- **Directions**:
In the records below, find every line with the word "many" and copy it.

- **Input data**:
□ □ □ □ □ □ □

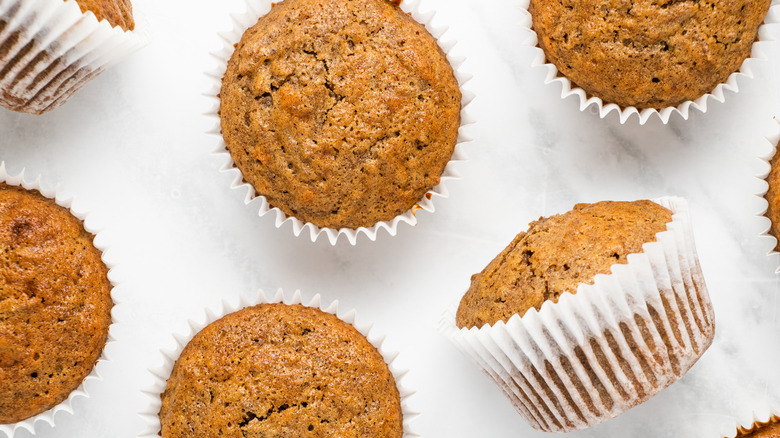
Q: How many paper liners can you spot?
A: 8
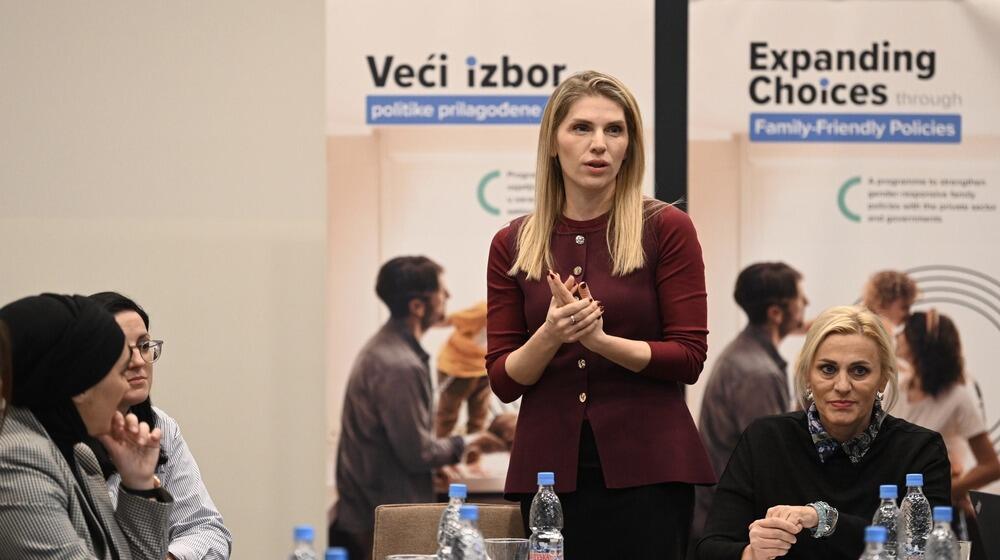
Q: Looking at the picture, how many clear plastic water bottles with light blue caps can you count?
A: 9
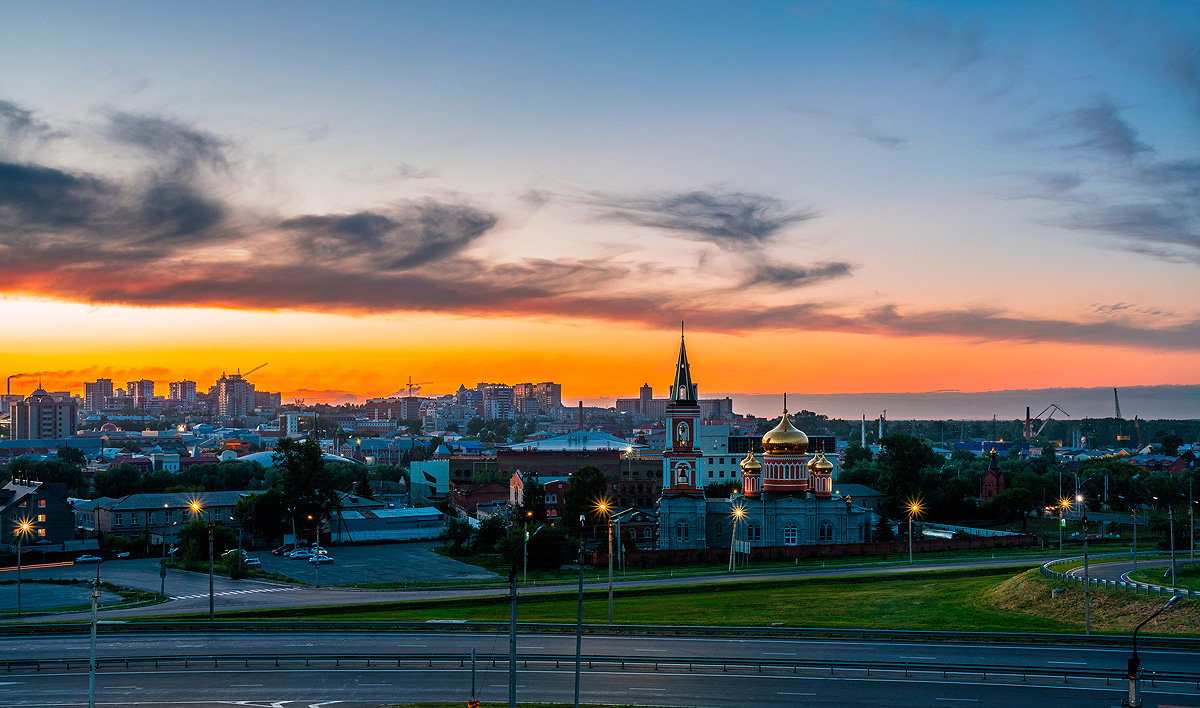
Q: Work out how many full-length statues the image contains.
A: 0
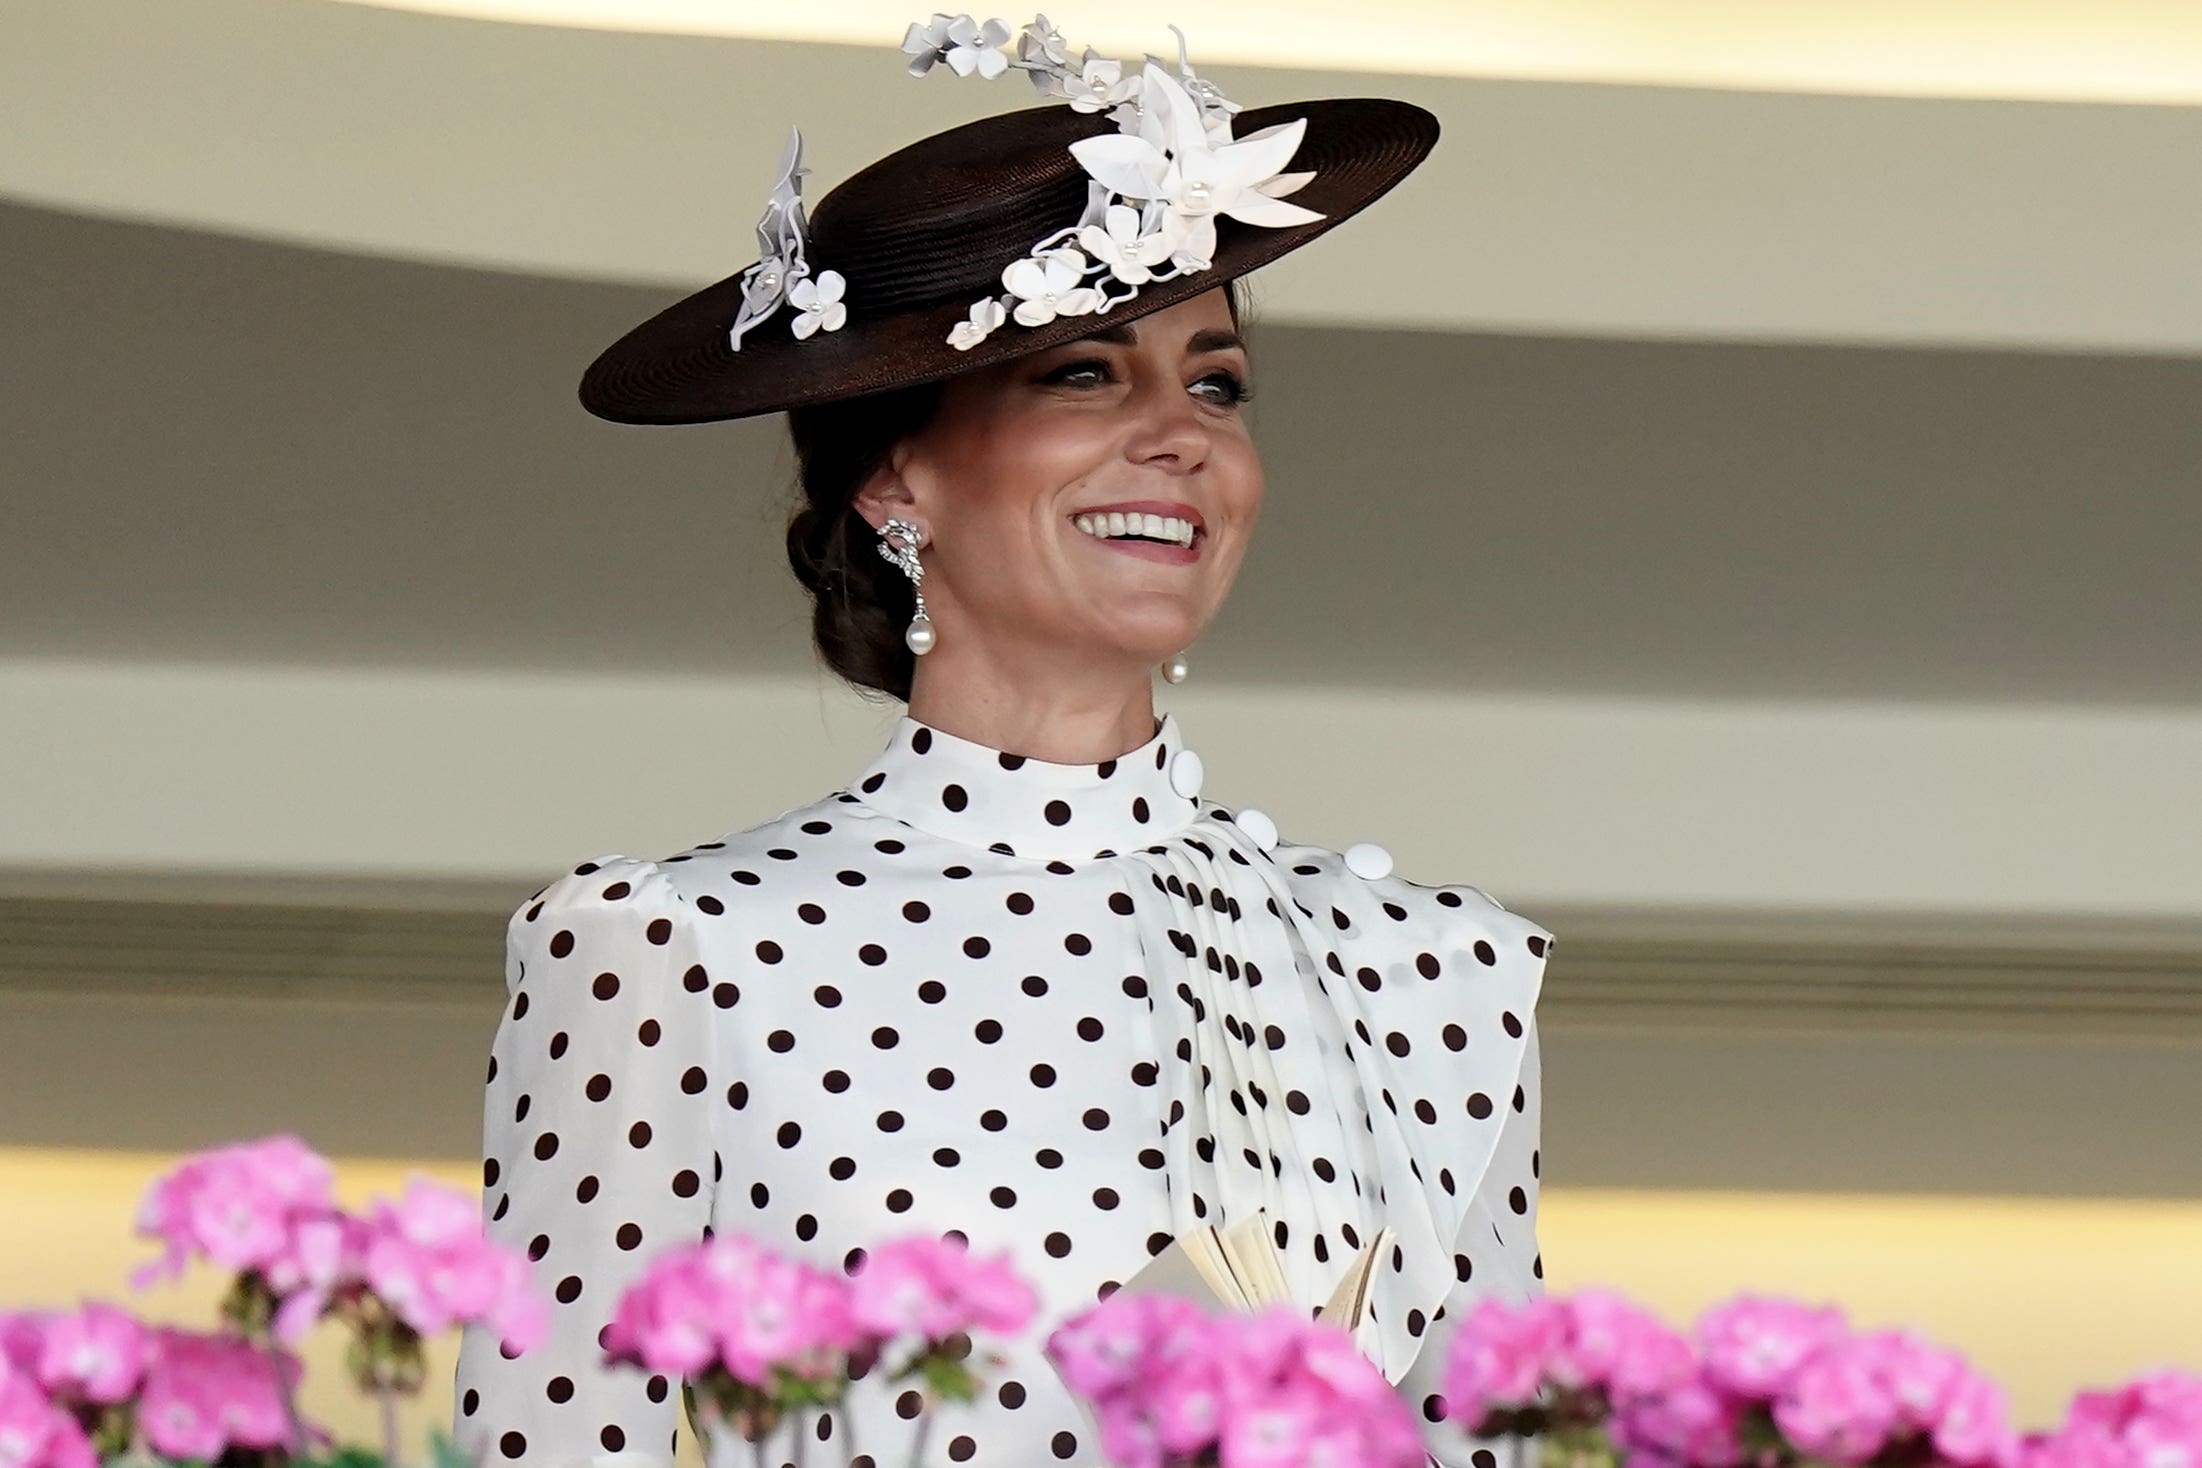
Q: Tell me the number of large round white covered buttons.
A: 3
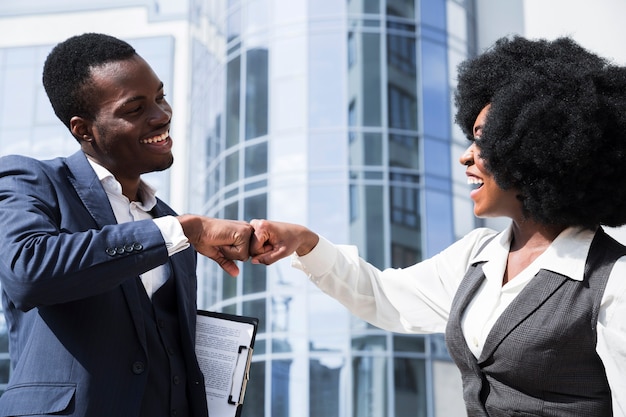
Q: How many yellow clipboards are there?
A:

□ □ □ □ □ □ □

- **Worked solution**:
Q: How many paper liners can you spot?
Q: Looking at the picture, how many clear plastic water bottles with light blue caps can you count?
Q: Work out how many full-length statues the image contains.
Q: How many yellow clipboards are there?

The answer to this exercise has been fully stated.